It's insane. Within five years of penicillin being introduced, fifty percent of staff oreas strains that were isolated were resistant, and that number would just continue to climb.
Oh my god.
So sitting here now seventy years later, it's easy to go, well, yeah, duh. Of course antibiotic resistance evolved. Look at how you dosed people, look at how you were irresponsible. I can't believe the lack of.
Fuer side everything wrong, right.
But it's I think it's really worth noting that the threat of resistance had been recognized almost immediately by many people really oh yeah, including Alexander Fleming, who was the dude who discovered the mold that made penicillin.
Wow.
So in nineteen forty five, in his Nobel Prize acceptance speech, he said, quote, there is the danger that the ignorant man may easily underdose himself and, by exposing his microbes to non lethal quantities of the drug, make them resistant.
WHOA yeah, so right, like right, literally right out of it.
He had already been thinking about this clearly for years.
He's like, guys, listen, seriously, I know this is great noll, but we can't mess it up. And then people were like, yeah, cool, wait, great, by take your price piece, right. Yeah.
So, despite this warning, by the mid nineteen fifties, penicillin resistance staff had become a public health crisis around the globe.
In Australia, women who had just given birth were showing back up at the hospital with their severely sick newborn, covered in broken blisters or blue with pneumonia, and the mothers were often sick themselves, with open weeping abscesses on their breasts often no yeah, and the strain of staff causing these infections proved to be both extremely infectious and extremely resistant, not just a penicillin, but to many of the other antibiotics that had been developed at that point.
Oh no.
And it didn't take long for these outbreaks to appear in the US, and the thousands of cases and dozens of deaths prompted an emergency meeting of the American Medical Association. Something had to give, better hygienic practices, better drugs, and definitely better record keeping. It wasn't a reportable disease. Yeah,
staph infection was normal. This was something of a rude awakening to hospital physicians everywhere, especially those who had joked that infectious disease doctors would soon be made obsolete by antibiotics.
Never.
No, really, never.
I'm counting on that for a job, quite honest.
Many hospitals instituted practices and appointed committees specifically to control the spread of this resistant Staph aureus. Newborns were placed into infected or uninfected rooms based on whether they showed any signs of infection. WHOA, but it wasn't working. No cases were still on the rise, and babies that had no apparent contact with an infected person were still becoming infected. This infection was such a problem for newborns because newborns are so fresh and new.
I thought you're going to say, so fresh and so clean, clean.

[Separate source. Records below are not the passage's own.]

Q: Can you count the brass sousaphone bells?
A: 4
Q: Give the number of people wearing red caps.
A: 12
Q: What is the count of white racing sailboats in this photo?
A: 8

Fresh and so clean clean. So when they're born, their skin and mucous membranes are immediately colonized by bacteria from their mom's vaginal canal, from breast milk, and from the surfaces they encounter after birth. And this goes towards building the microbiome of this tiny human. But there's still a lot of open territory for other potentially harmful bacteria to colonize. And this resistant steph Oreus strain was so infectious and such a fast grower that it pushed out all the
other bacteria and basically became the microbiome. Whow So, what on earth do you do about a bacterial strain that wipes out all competition instantly? And is untreatable by the drugs.

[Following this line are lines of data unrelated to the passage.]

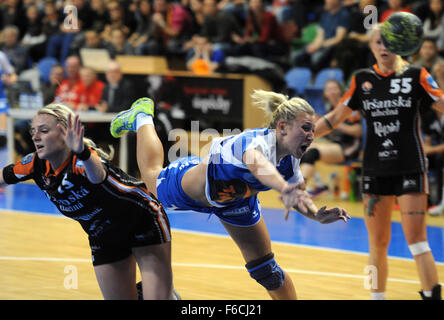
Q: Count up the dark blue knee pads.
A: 1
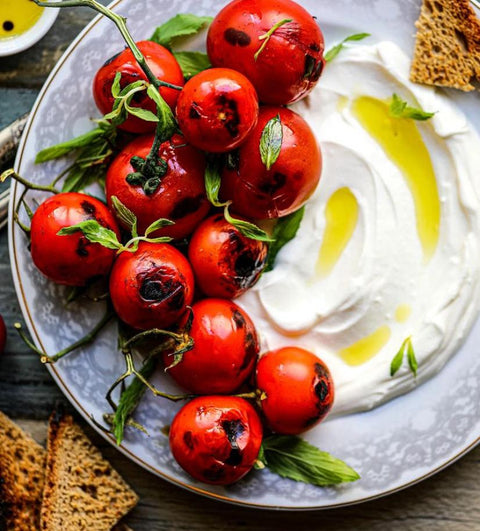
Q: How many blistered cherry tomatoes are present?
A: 11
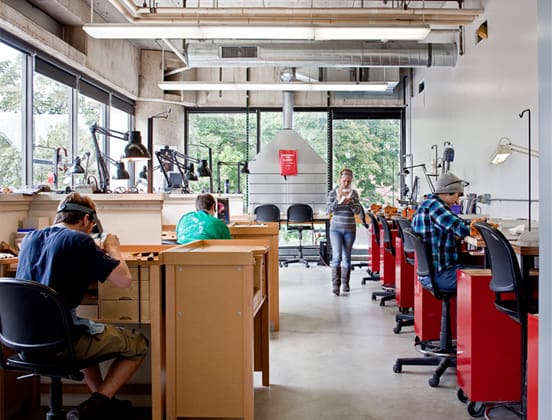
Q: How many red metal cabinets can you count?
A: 6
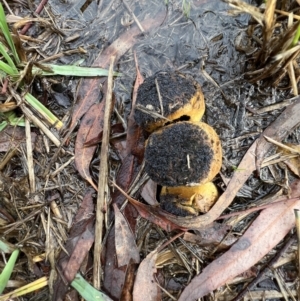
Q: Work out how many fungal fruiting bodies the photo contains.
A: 3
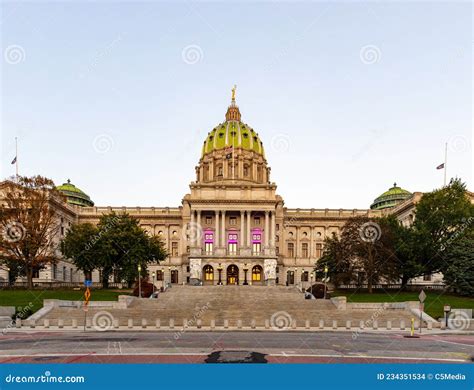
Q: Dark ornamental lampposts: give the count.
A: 2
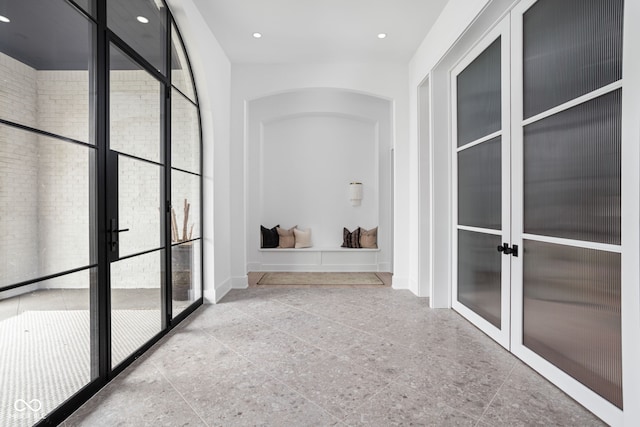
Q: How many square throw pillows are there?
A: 5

You have, you come up with new ones, well, or you die.
There's a third option. Okay, so what does seem pretty hopeless? But one doctor had an idea. So this guy was named Heinz Eichenwald, and he remembered an old practice that was used to get rid of diphtheria infections from carriers of the disease in days before the vaccine. It was called bacterial interference. Yep, you're pretty.
Thrilled, shaking with excitement.
So the idea was that you expose these people to a different harmless bacterium that's a better competitor than the one causing the problem. This new bacterium then takes over and pushes out the harmful one, and voila infection. Gone.
I love it, clean, classy.
It's really innovative. Yeah, and very much in line with some technologies and treatments that are becoming popular nowadays, which is why I spent so much time talking about this.

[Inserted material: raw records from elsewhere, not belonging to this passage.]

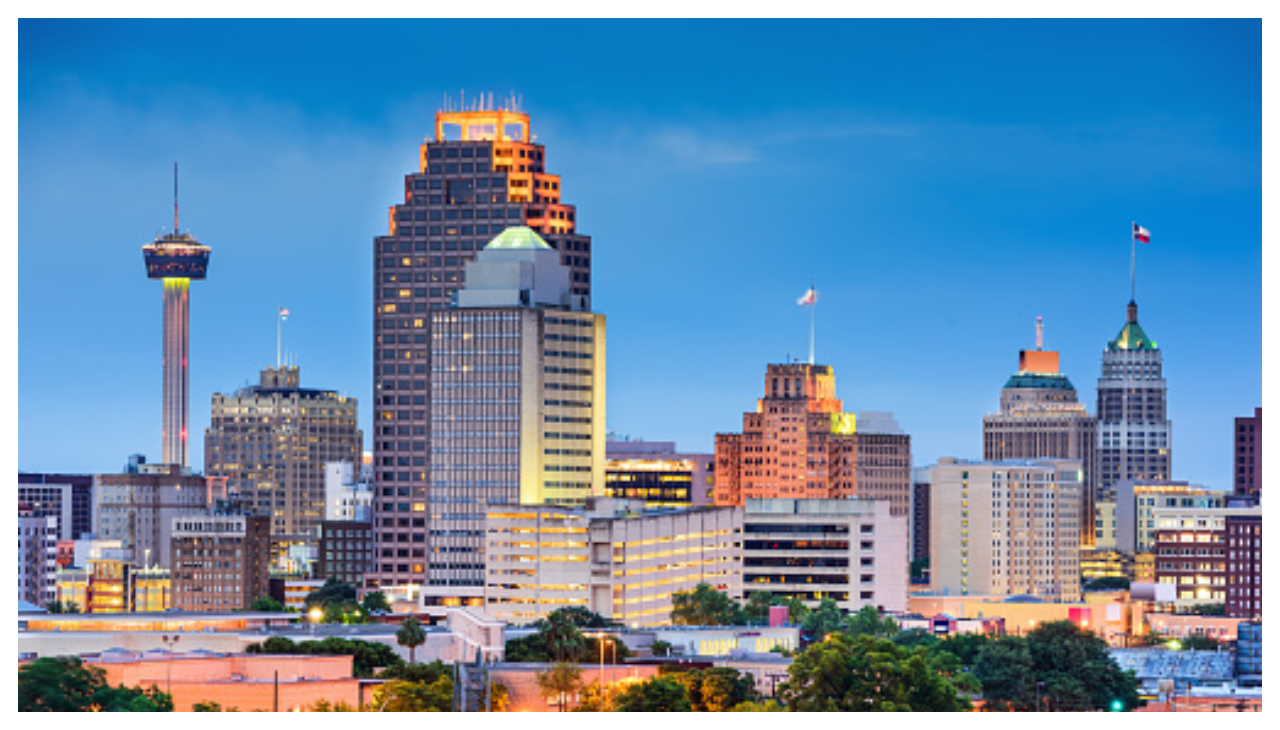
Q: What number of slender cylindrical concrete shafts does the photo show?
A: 1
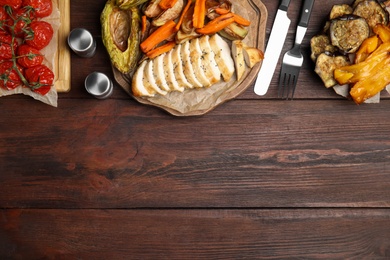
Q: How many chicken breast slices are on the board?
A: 9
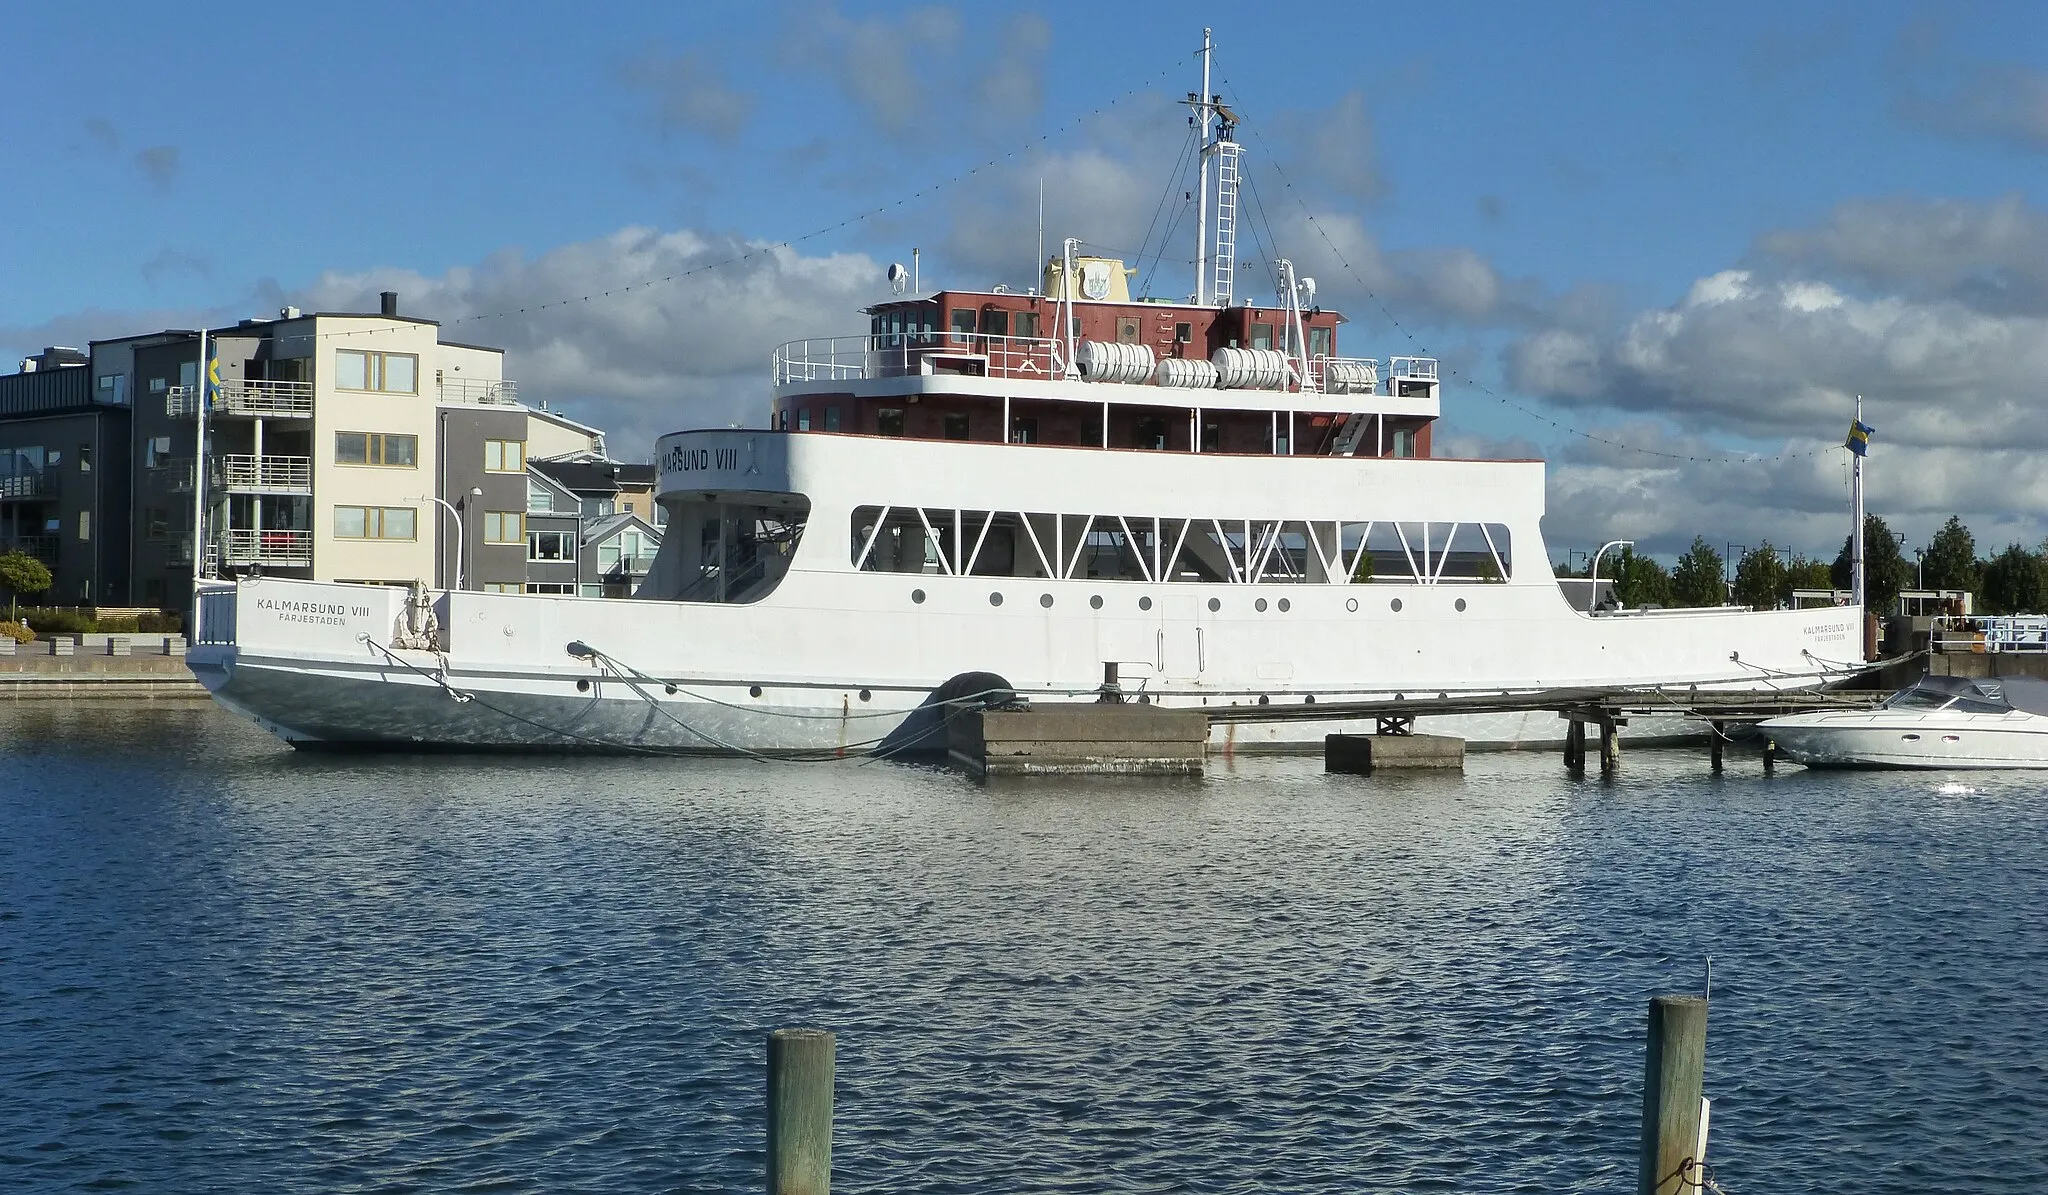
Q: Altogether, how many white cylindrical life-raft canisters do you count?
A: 4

And also what year is this again?
This is in the late nineteen fifty.
Okay, wow, so this is like still super early on, like even antibiotics are pretty brand new.
Yeah.
Well, and I think it's really fascinating that bacterial interference was developed in like nineteen the early nineteen hundreds, like nineteen teen. Wow, I think before the dip theory of vaccine was invented in nineteen twenty.
Cool.
So yeah, it's just very it seems very forward thinking. Yes, yeah, very cool. People stopped using bacterial interference in the nineteen twenties when the dip theory of vaccine was released, but Eichenwald hadn't forgotten about it, fortunately, So he set out to find a strain of staff that was more infectious than the drug resistant staff strain but not harmful, and once he found it, he set to exposing these newborns to the new strain. It was a pretty revolutionary idea
for the time, but people were desperate to try anything. Yeah. Lives had been really ruined by this persistent infection showing up. Children who were infected weren't allowed to go to school. At least one couple had divorced whoa over it. Yeah, But eichenwald strain worked. The deadly infection was eliminated. It was miraculous.
Wow.
And for the next few years it was used occasionally to treat stubborn infections.
That's pretty cool.
Yeah, But bacterial interference once again slipped out of practice in the late nineteen fifties when a new antibiotic was released. Here we are nineteen fifty nine, well into the history of staff orias, and I haven't yet introduced you to who was, in many ways the star of the show,
methicillin methicillin resistance staff orias. The new antibiotic that I just mentioned was methicillin, and when it was released it was advertised as quote effective against all resistant staffholcocky resistance unlikely to develop.
It, oh dear.
Within a year of its release, resistance to methicilline had already been found, and by the nineteen seventies, MRSA was widespread in hospitals in the UK and making its way to the rest of the world, and cases weren't appearing as one offs. It was more like a wave of infection. It would start off slowly with just a few people infected, and then it would rapidly jump across hospital units, affecting the most vulnerable patients, like those just out of surgery
or with severe burns. Deaths from MRSA were becoming more common, and the periods between MRSA outbreaks were becoming shorter and shorter, and while MRSA may have popped up a bit later in the US and in some parts of the globe,
it made up for lost time. In nineteen seventy five in US hospitals, two point four percent of strains were methicine resistant, in nineteen ninety one thirty eight percent, and jumping ahead of it in two thousand and three, sixty four point four percent in ICs intensive care units.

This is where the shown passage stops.